I have seen things down there. Things that ought to be erased from existence and all records telling of their former presence cast down into the abysmal pits of Oblivion itself.

Things I was responsible for. And the ensuing abomination was one such thing.

When the pile of corrupted and pestilential meat and bones was struck by both my mending spell and Marcus' raising spell, tinting the whole room in a flurry of pale blue and warm yellow light scintillating off the moist, surrounding walls. The creature began to levitate, floating in mid-air, when the crude lumps of flesh coarsely stuck to the bones and reconstructed themselves in unnatural and undulating fashion, with audible smacks and drips, blood clots forming and spilling, the sanguine liquid running down its freshly created vessel, forming a large, viscous pool beneath the horribly deformed figure.

 

It appeared as if it worked, when we noticed that we haven't thought of concerning ourselves with the topic of where the flesh used originated from, thusly not included in the formula, so that instead of the expected humanoid result, something else entirely claimed itself unduly to be alive in the mortal plane of existence.

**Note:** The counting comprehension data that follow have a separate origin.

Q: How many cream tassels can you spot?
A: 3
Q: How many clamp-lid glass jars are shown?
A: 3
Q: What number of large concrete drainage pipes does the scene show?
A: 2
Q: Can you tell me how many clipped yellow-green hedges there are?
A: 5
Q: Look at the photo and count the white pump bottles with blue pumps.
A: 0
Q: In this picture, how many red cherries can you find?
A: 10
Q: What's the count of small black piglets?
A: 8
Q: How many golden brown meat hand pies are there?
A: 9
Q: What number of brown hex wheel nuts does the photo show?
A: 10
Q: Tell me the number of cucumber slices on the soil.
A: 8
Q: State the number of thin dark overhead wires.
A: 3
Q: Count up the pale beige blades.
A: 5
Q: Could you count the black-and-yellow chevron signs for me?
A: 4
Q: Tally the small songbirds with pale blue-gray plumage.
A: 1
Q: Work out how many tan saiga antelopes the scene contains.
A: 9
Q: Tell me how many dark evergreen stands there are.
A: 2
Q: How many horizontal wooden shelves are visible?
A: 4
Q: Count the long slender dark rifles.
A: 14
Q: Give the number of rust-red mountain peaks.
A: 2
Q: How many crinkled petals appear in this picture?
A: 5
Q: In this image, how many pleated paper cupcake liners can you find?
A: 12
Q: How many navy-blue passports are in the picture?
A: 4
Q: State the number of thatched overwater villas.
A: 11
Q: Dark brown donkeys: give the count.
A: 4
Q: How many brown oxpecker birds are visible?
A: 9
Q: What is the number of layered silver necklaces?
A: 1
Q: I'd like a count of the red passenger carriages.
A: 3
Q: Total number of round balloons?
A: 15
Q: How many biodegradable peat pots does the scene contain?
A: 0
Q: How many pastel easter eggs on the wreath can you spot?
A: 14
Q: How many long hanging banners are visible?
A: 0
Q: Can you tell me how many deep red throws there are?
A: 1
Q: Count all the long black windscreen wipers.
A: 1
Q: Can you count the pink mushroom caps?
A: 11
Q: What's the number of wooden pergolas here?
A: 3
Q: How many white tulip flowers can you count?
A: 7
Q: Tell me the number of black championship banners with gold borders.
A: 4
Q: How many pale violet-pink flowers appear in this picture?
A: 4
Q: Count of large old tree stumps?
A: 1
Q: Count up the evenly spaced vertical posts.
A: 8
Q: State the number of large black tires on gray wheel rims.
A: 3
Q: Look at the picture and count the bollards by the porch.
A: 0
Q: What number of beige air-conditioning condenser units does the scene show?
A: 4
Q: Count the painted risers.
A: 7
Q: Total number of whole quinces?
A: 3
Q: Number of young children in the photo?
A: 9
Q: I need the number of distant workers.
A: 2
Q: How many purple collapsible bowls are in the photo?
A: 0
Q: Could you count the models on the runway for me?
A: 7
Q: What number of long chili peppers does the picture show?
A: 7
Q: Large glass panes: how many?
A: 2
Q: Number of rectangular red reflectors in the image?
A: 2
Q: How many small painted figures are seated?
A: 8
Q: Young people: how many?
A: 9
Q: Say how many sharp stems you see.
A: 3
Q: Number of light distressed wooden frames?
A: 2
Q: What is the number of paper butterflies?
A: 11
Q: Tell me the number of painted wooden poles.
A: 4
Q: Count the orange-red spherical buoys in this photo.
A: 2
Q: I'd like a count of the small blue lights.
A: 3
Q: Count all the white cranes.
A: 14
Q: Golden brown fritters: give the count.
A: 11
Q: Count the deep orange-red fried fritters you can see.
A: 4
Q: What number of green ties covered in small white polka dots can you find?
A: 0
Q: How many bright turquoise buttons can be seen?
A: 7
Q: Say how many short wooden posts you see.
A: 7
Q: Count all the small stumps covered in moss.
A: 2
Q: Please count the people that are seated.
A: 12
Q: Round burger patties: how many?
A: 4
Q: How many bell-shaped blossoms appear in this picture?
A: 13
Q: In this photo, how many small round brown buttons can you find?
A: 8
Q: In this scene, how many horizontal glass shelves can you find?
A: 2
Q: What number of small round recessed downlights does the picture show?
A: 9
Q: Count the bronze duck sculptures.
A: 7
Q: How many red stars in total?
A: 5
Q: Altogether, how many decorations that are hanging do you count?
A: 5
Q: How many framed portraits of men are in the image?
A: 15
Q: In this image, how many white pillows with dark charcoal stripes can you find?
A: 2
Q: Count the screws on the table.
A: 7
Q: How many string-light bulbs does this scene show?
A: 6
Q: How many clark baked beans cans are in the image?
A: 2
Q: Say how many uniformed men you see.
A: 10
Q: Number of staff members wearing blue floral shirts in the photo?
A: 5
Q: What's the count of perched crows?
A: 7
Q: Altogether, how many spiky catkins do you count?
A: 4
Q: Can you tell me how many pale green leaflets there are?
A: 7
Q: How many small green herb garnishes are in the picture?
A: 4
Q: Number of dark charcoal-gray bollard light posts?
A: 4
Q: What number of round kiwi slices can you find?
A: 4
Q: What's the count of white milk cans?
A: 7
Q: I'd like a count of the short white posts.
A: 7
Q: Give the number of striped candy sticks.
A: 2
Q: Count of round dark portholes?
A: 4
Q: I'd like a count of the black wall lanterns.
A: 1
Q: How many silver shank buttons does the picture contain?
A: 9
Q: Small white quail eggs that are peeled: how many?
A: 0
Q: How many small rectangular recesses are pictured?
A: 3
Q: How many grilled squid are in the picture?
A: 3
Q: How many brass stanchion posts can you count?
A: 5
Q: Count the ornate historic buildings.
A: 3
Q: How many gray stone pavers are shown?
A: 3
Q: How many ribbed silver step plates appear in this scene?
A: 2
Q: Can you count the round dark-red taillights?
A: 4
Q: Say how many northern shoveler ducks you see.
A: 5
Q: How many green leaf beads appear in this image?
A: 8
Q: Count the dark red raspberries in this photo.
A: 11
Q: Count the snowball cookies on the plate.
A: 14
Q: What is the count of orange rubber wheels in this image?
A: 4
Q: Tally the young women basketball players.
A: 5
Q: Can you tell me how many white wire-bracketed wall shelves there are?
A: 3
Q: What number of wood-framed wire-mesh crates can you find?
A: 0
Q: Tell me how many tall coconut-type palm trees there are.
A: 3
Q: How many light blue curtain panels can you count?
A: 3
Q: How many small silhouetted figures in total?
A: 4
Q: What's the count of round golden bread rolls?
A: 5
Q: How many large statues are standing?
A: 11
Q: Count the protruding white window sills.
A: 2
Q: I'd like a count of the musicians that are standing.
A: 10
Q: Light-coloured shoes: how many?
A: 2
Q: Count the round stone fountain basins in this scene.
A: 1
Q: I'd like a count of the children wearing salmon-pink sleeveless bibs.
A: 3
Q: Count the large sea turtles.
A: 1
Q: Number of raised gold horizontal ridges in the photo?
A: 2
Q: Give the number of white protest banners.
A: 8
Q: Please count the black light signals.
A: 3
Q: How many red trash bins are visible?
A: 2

During the mending process, the abomination was covered with skinless, hairless, malformed, dripping flesh exposing several viscose and unbelievably nasty, opaque fluids. Out of the various clumps different, crudely healed, crooked limbs started to appear, moving and kicking and groping the air and sick mist around it. On its surfaces, many mouths and orifices developed and albeit mute from a lack of vocal cords they appeared to try and scream at their horrible fate, hellbent on biting and munching anything readily available notwithstanding the lack of a stomach to digest the food they so desperately appeared to crave.

Hither and thither a tail, some teeth, weird scales and queer spare bone plates developed in the flesh and partly rose up rending the bloodsoaked meat of the thing we just created.

 

When the deed had been completed, there was presented to us a detestable abomination, an otherworldly creature made from the very fabric of terror itself. So shocking a revelation it was, I felt unsound in an instant, throwing up the breakfast I had previously eaten onto the floor beneath my feet in disgustingly splashing billows, an audible retching reverberating off the stony surfaces. For the bells of conscience still rang from time to time and I wasn't prepared for a horror this real, yet this abnormal and anomalous in nature.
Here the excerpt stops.